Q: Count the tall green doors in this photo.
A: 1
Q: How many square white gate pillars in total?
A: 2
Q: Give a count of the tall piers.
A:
=====
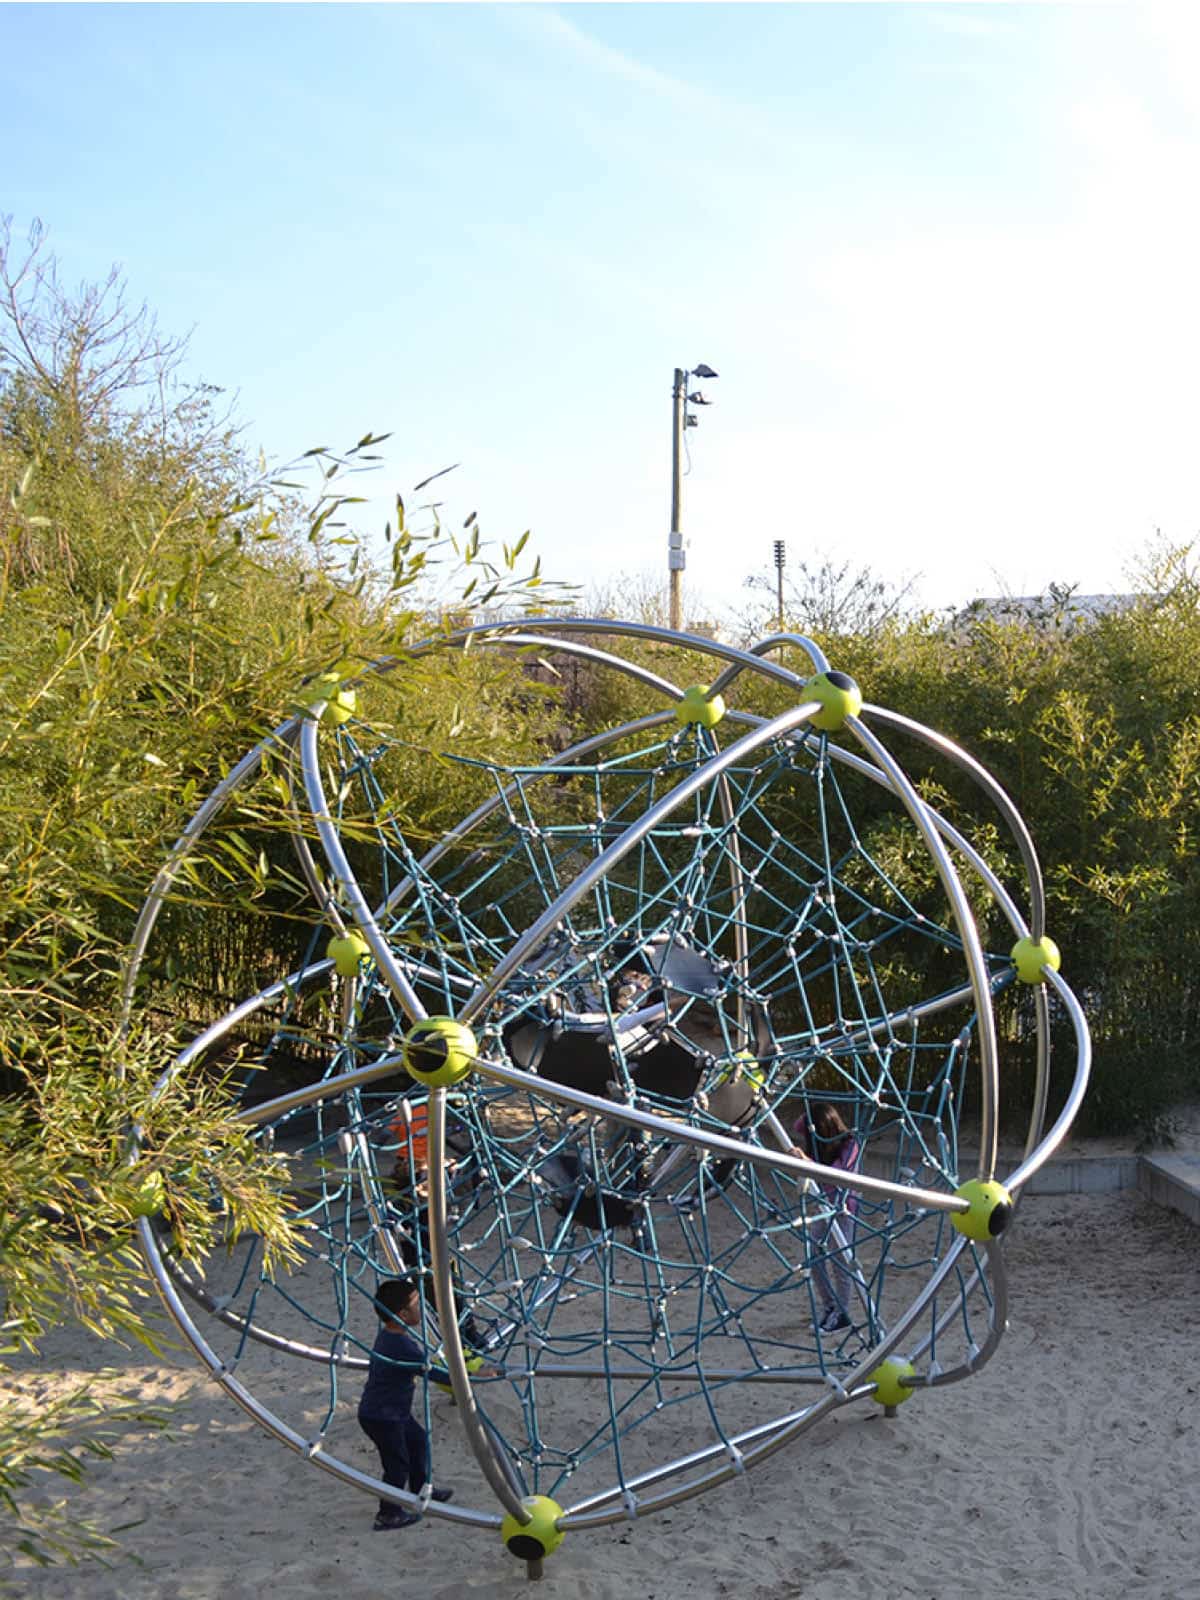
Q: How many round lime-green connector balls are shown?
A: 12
=====
- _Exercise aim_: What is wanted is a copy of every line in the listing that includes the word "many".

- _Answer box_:
Q: How many square white gate pillars in total?
Q: How many round lime-green connector balls are shown?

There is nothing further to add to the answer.